Recent performance studies have shown that Haskell's defacto-standard compiler, GHC, still bundles an extremely inefficient hash table implementation. Specifically, the benchmark showed optimized Haskell compiled to native code running even slower than interpreted Python and 32× slower than F#.

Surprisingly, the poor performance turned out to be due to a design flaw in the implementation of GHC's garbage collector that renders it incapable of handling updates to arrays of boxed types efficiently.

Contrary to a statement in the book "Real World Haskell", trees are incapable of providing comparable performance for the majority of use cases.
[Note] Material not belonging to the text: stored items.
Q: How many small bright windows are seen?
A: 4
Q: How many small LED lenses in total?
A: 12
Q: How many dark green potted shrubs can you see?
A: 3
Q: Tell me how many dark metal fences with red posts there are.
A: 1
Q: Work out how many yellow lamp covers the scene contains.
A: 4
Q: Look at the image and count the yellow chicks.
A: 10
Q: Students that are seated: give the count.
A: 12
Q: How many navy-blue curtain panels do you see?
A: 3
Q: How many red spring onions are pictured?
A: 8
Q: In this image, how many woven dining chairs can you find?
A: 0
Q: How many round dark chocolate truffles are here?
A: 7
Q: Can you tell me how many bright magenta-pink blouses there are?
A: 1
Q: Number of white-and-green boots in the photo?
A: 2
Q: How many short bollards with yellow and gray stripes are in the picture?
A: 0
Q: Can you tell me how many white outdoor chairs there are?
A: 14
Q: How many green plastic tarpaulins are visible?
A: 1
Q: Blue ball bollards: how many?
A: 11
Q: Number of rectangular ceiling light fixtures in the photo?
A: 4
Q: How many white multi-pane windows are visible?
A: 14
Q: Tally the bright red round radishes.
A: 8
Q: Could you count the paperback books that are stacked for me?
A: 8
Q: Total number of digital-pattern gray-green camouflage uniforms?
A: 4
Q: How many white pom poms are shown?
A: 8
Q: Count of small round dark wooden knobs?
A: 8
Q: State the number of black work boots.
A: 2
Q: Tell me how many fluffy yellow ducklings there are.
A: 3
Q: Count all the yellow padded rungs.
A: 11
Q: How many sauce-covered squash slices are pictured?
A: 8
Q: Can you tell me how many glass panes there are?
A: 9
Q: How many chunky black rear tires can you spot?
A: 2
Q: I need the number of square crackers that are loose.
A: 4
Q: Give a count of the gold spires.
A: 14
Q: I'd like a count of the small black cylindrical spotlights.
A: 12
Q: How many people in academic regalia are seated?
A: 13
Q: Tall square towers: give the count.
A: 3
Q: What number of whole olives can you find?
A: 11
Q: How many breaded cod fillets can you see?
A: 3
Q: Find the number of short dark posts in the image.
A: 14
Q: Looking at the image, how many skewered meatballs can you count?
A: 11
Therefore, it is extremely important that this deficiency is addressed because, without a decent hash table implementation, almost all dictionary data structures will be over an order of magnitude slower in Haskell than other functional languages such as OCaml and F#. Suffice to say, hash tables are an extremely valuable data structure and failing to provide a decent implementation is a serious shortcoming.

Although Haskell programmers have been complaining about the poor performance of its hash tables for at least three years, Donald Stewart has just promised to address the issue by implementing a new and reasonably-performant hash table for GHC.


2 comments:

dons said...

I find your commentary on the Haskell community, it's activities and goals, and constant references to me personally, and also to Real World Haskell, amusing.

Flying Frog Consultancy Ltd. said...

@dons

You appear to be by far the most prolific contributor in the Haskell community and your book "Real World Haskell" is also by far the most popular book on Haskell. So I think you deserve a lot of press coverage.

I have the utmost confidence in your forthcoming hash table implementation. How is it coming along?